Item enumeration data:
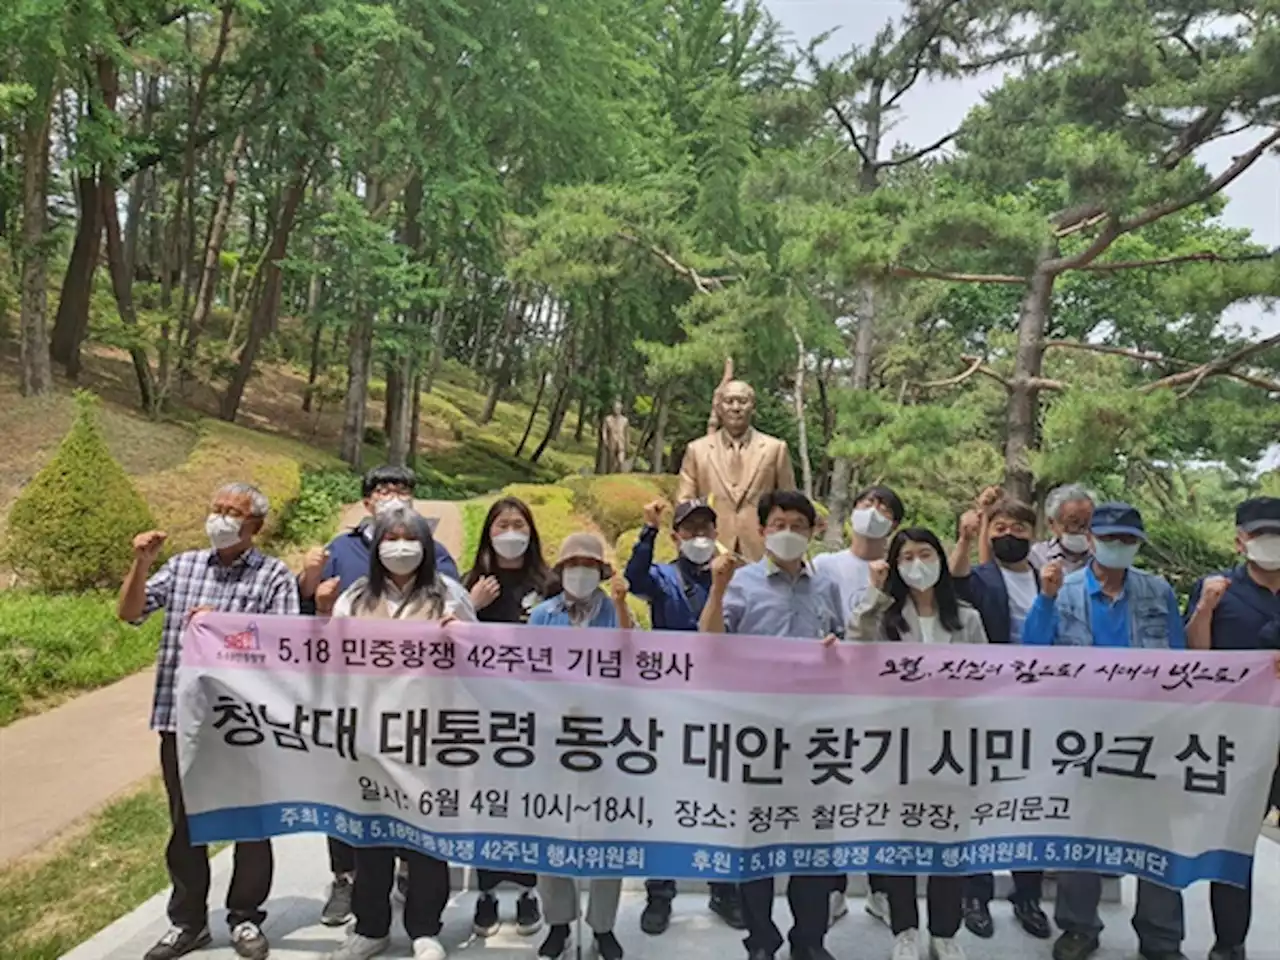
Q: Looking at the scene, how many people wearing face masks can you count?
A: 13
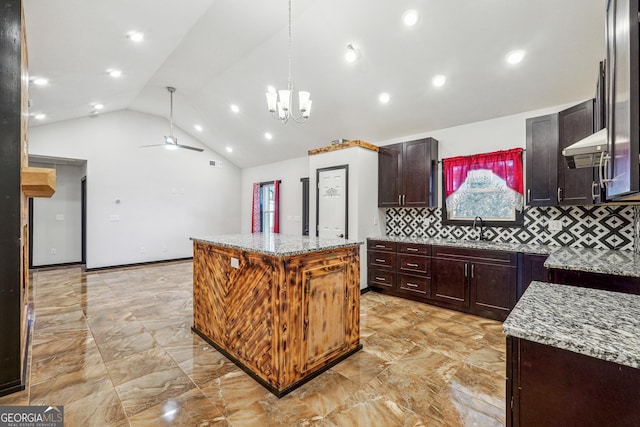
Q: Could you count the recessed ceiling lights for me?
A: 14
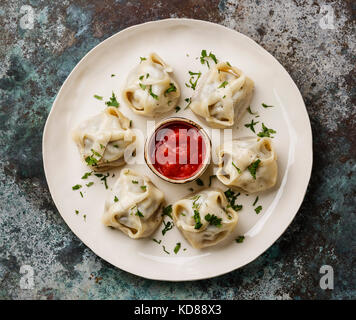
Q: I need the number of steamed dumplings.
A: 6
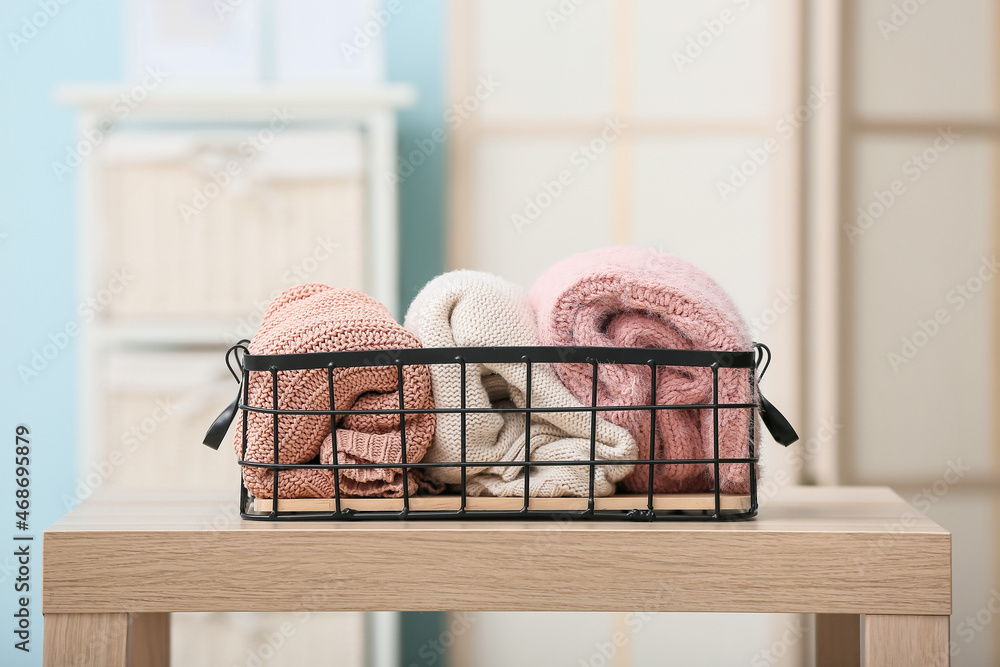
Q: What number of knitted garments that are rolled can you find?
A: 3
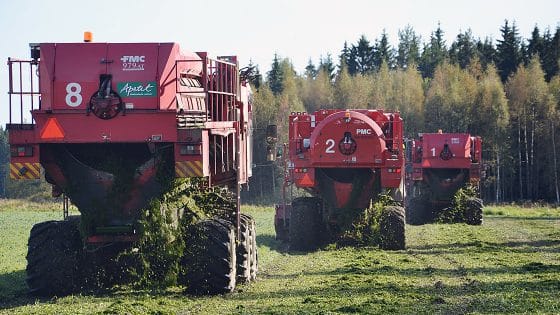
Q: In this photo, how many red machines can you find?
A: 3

*WHAT IS NEEDED*: Reproduce the data above word for word and omit the images.

*WRITTEN REPLY*:
Q: Looking at the scene, how many people wearing face masks can you count?
A: 13
Q: Could you count the recessed ceiling lights for me?
A: 14
Q: I need the number of steamed dumplings.
A: 6
Q: What number of knitted garments that are rolled can you find?
A: 3
Q: In this photo, how many red machines can you find?
A: 3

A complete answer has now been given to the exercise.